To get to the tour, most of us have to go through the scariest, most pressure-packed week of our golfing lives. It is known as the qualifying tournament - Q-School, as most insiders call it. It is three stages of competition, spread out over six weeks, with the third and final stage being six straight rounds of intense golf so unnerving, it actually makes watching the Anna Nicole Smith Show enjoyable!
It is six rounds that you have got to bring it. Play your best to get your card, or you are out. It is the hardest, cruelest test you will ever have to take. We all know that some weeks, our golf is better than others. You can hurt your back, start lipping out 5-footers or break your driver, it doesn't matter. Do it this week, and you are done. It doesn't seem fair. But it is what it is.
I've never been a fan of Q-School with its crap shoot scenario. That is why those that do miss there might actually get a better alternative, at least in the long run. If you miss, you might still get to play on the PGA Tour's Nationwide Tour, formerly the Buy.Com Tour. It is not the big leagues with Tiger and Phil, but it is as good a proving ground as any mini-tour anywhere. Think of it as the triple-A league of golf.
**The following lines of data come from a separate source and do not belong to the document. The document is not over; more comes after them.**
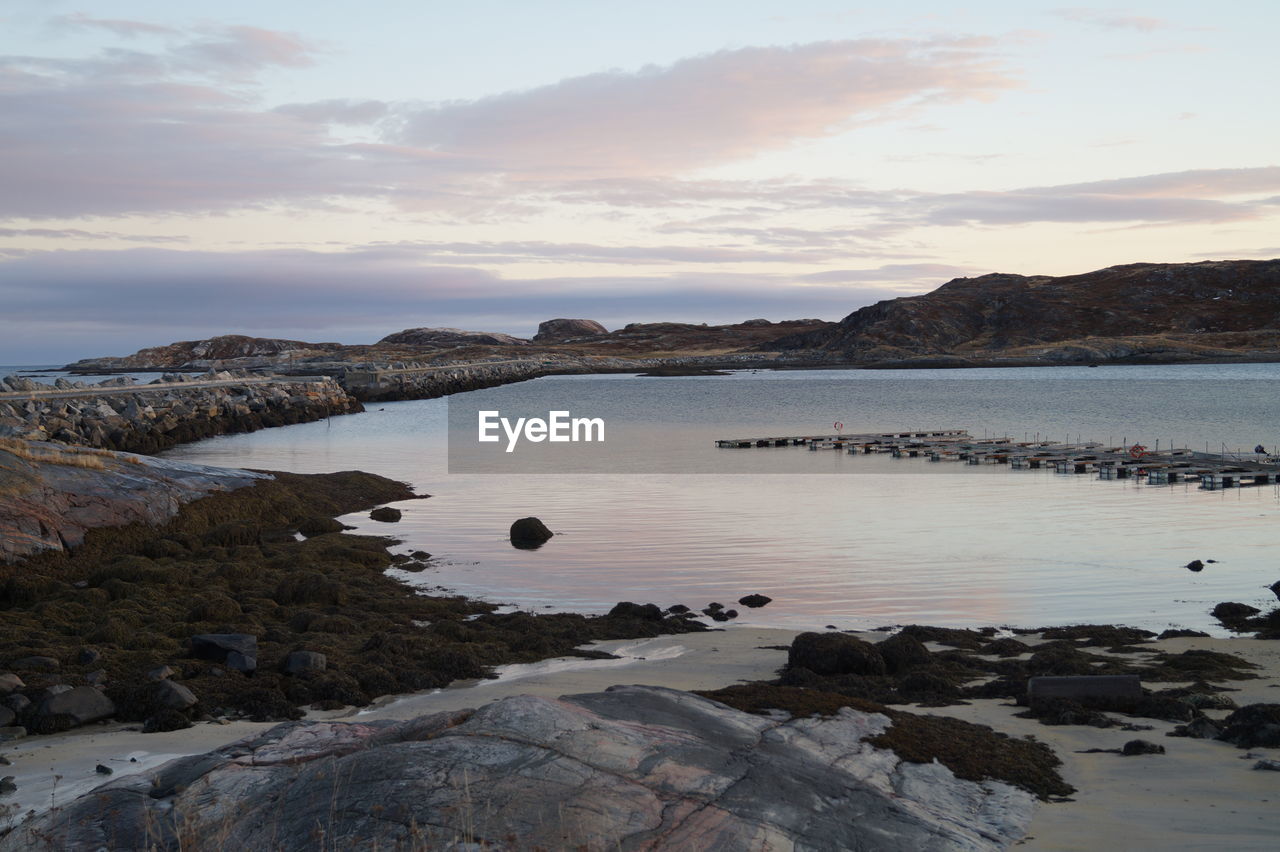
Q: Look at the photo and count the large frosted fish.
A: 0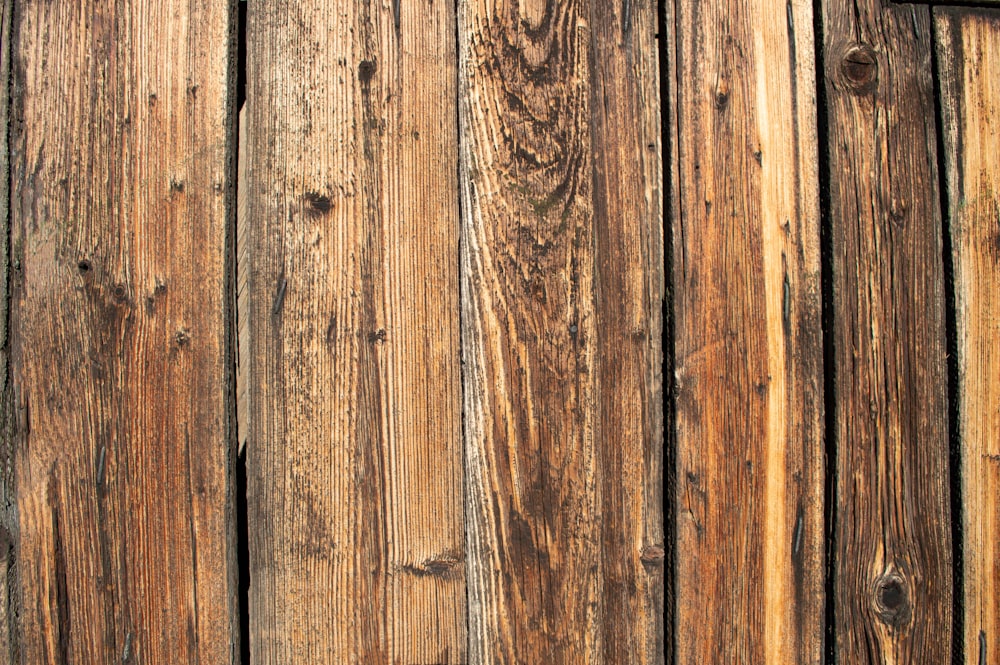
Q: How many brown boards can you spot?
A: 6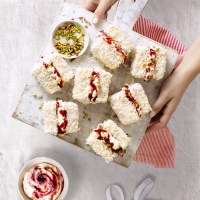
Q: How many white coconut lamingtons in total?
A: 7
You don't win the big bucks, but you put yourself in the best position possible to become a prime time performer.
I have always believed that a year's worth of competition is much better than a one-week qualifier in determining those who move on to the PGA Tour. Major championship winners like Beem, Lehman and Daly proved themselves before they reached the tour, and I'm sure they would agree their experience on the Nationwide Tour was invaluable to their development as players.
These guys know about driving their own cars, and about eating in diners, about cheap hotels, and wives as caddies. To them the courtesy cars are lavish, and the buffets at the big show mean something. And best of all, the top 20 off the Nationwide Tour joins the top-125 money winners off the PGA Tour as exempt players the following year.
I think we need to continue the balance of spots available at Q-School with those from the Nationwide Tour. Maybe even go with more from the Nationwide Tour, because a year-long competition does more to determine future stars than a one-week roll of the dice.
At least that's my take. What's yours?